Patents expire, but a lot of harm can be done until they do and IBM is no stranger to playing the patent extortion game.
The chief blue suit orchestrated the presentation of the seven patents IBM claimed were infringed, the most prominent of which was IBM's notorious "fat lines" patent: To turn a thin line on a computer screen into a broad line, you go up and down an equal distance from the ends of the thin line and then connect the four points. You probably learned this technique for turning a line into a rectangle in seventh-grade geometry, and, doubtless, you believe it was devised by Euclid or some such 3,000-year-old thinker. Not according to the examiners of the USPTO, who awarded IBM a patent on the process.
After IBM's presentation, our turn came. As the Big Blue crew looked on (without a flicker of emotion), my colleagues--all of whom had both engineering and law degrees--took to the whiteboard with markers, methodically illustrating, dissecting, and demolishing IBM's claims. We used phrases like: "You must be kidding," and "You ought to be ashamed." But the IBM team showed no emotion, save outright indifference. Confidently, we proclaimed our conclusion: Only one of the seven IBM patents would be deemed valid by a court, and no rational court would find that Sun's technology infringed even that one.

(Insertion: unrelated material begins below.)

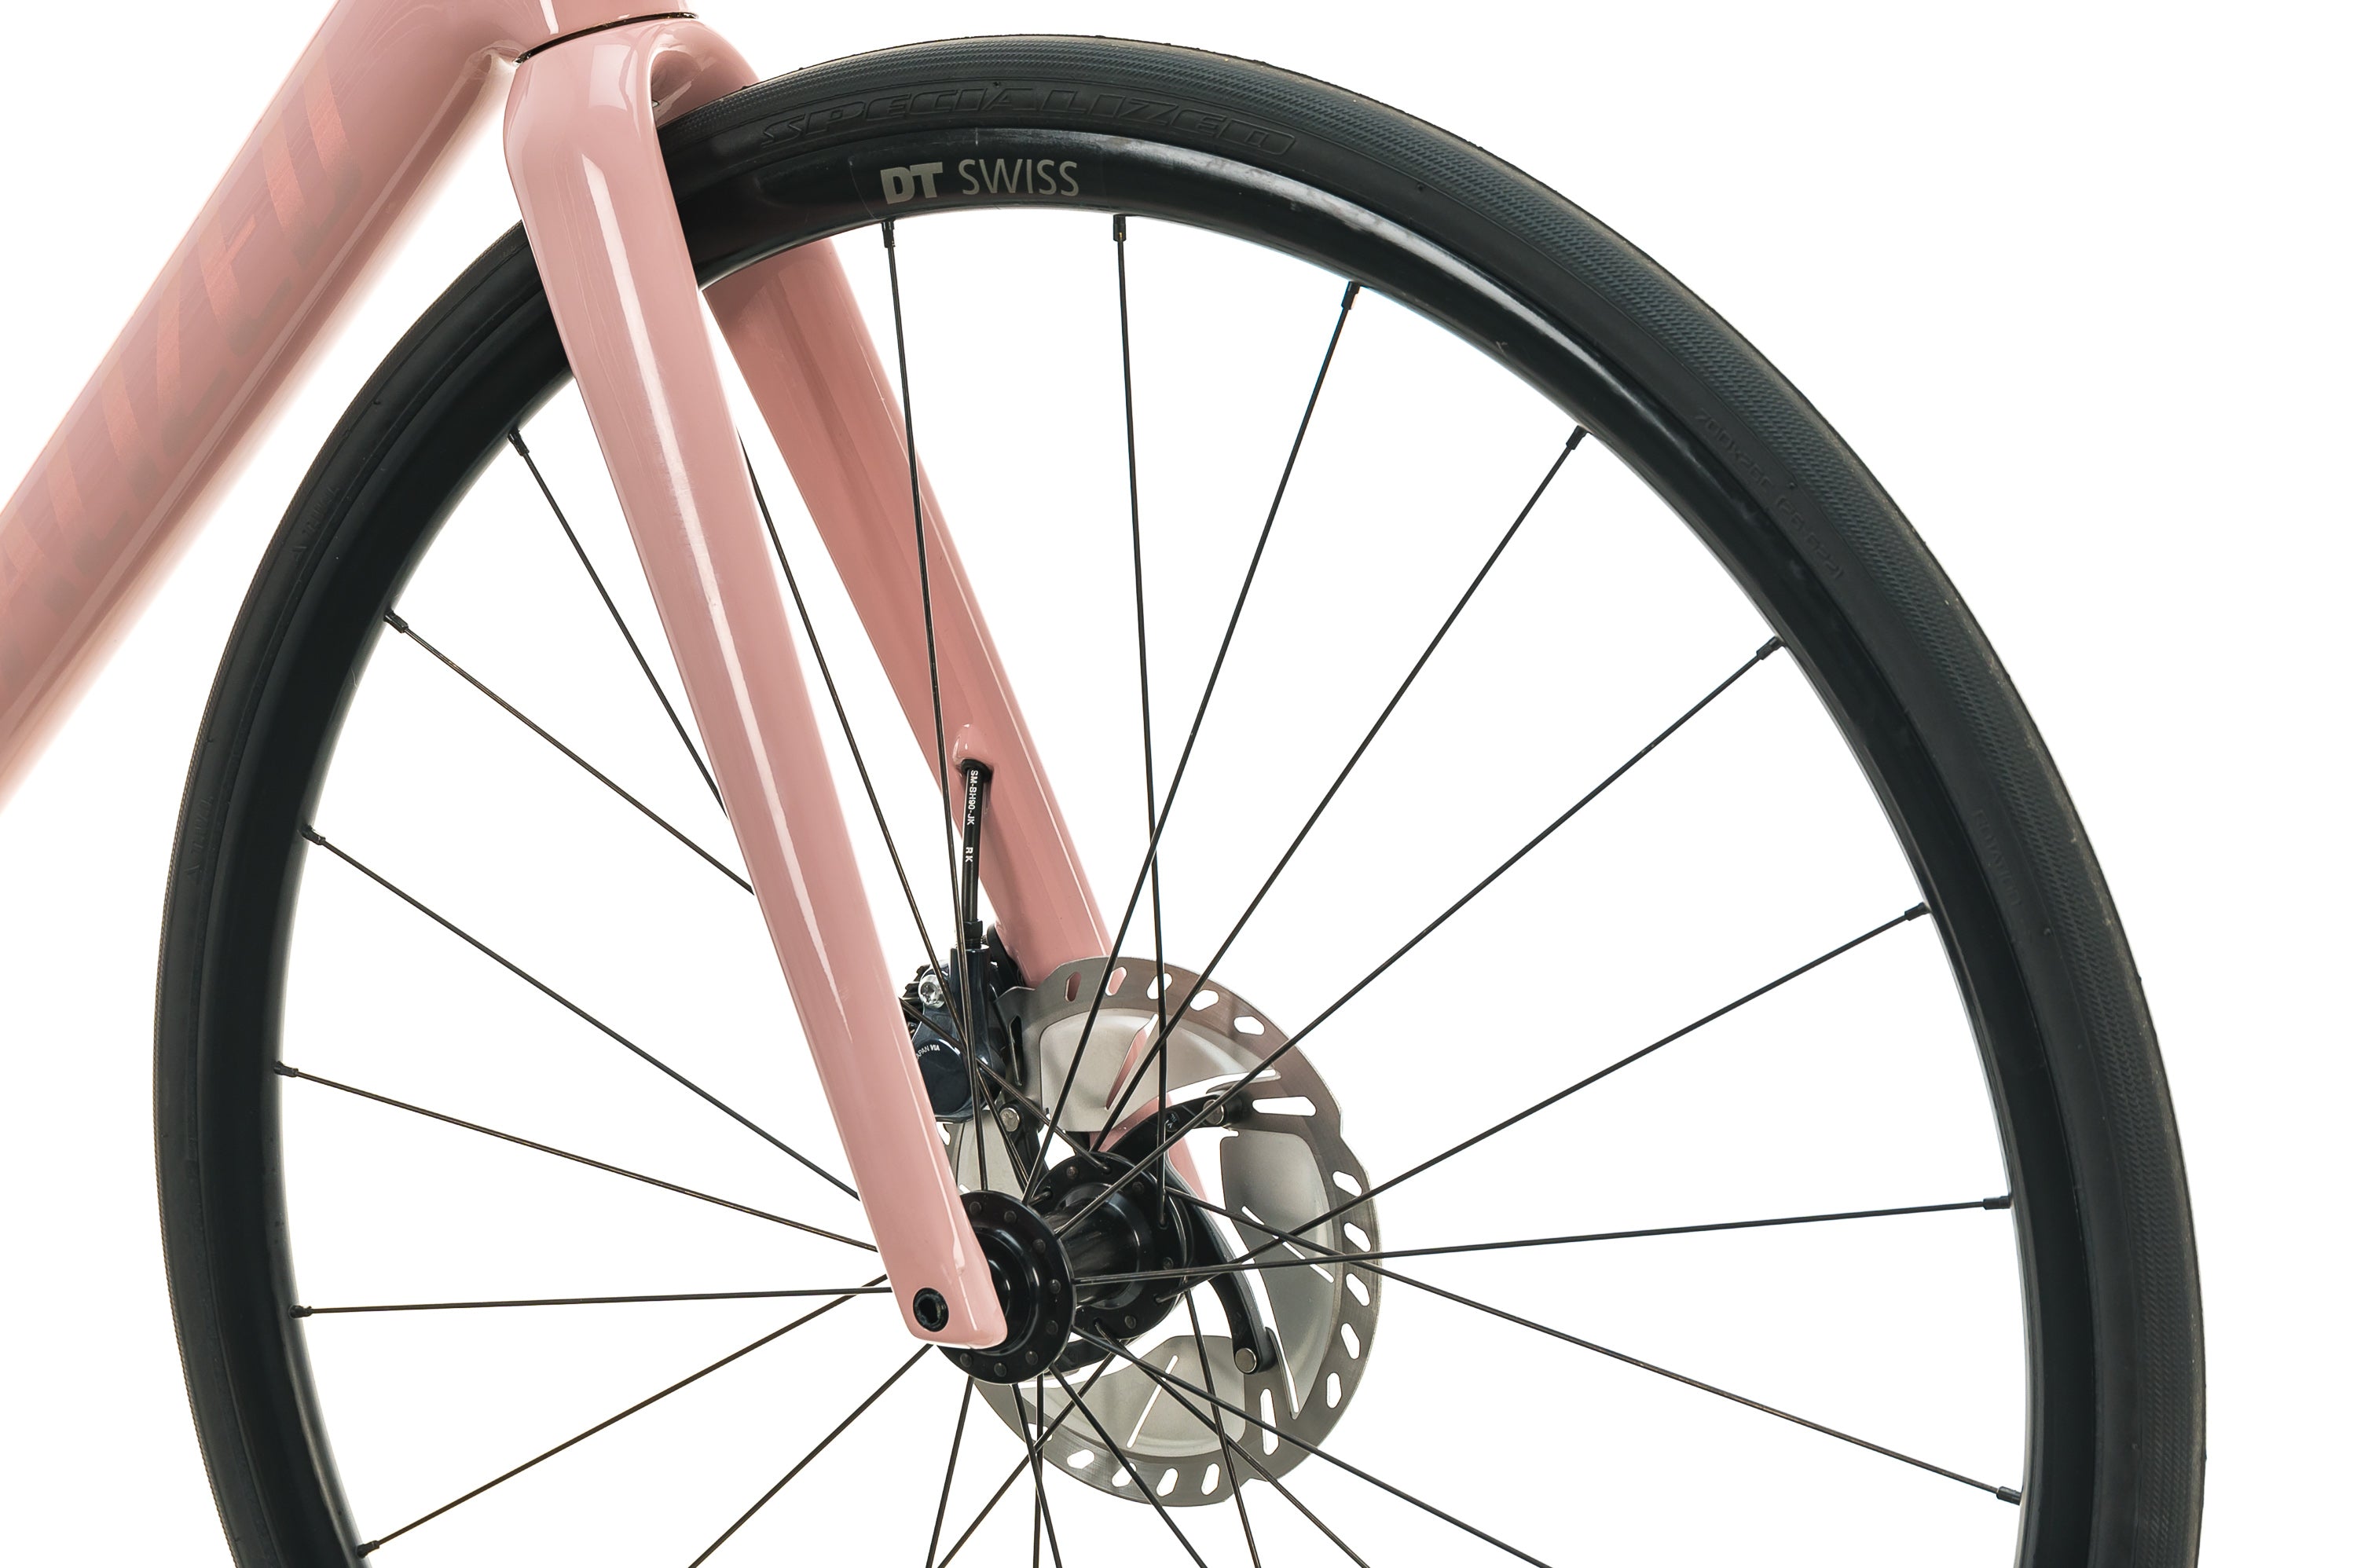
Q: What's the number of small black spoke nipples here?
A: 14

An awkward silence ensued. The blue suits did not even confer among themselves. They just sat there, stonelike. Finally, the chief suit responded. "OK," he said, "maybe you don't infringe these seven patents. But we have 10,000 U.S. patents. Do you really want us to go back to Armonk [IBM headquarters in New York] and find seven patents you do infringe? Or do you want to make this easy and just pay us $20 million?"

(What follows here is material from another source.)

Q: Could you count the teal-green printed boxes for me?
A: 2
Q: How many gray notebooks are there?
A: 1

After a modest bit of negotiation, Sun cut IBM a check, and the blue suits went to the next company on their hit list.
IBM even tried to patent the patent protection racket.
And whenever something about IBM and patents comes up someone giddy over how IBM fought SCO in court says something stupid like it's just a defensive patent. IBM has a long history of being offensive with patents.
IBM set the standard for patent licensing in the early '90s. While Big Blue was in a steep decline, veteran employee and lawyer Marshall Phelps got the company to raise the fees it charged others for piggybacking on its ubiquitous technology. Phelps recalls that incoming CEO Lou Gerstner was skeptical of the program; at RJR Nabisco, he had been involved in a patent dispute with Procter & Gamble over soft chocolate-chip cookies. Phelps changed Gerstner's mind by cracking open an IBM PC and showing him all the components that came from other companies. In other words: hardware companies were interdependent, and as the biggest fish in the sea, IBM should exploit that fact. A few years, later IBM was raking in $2 billion a year of almost pure profit from licensing revenue.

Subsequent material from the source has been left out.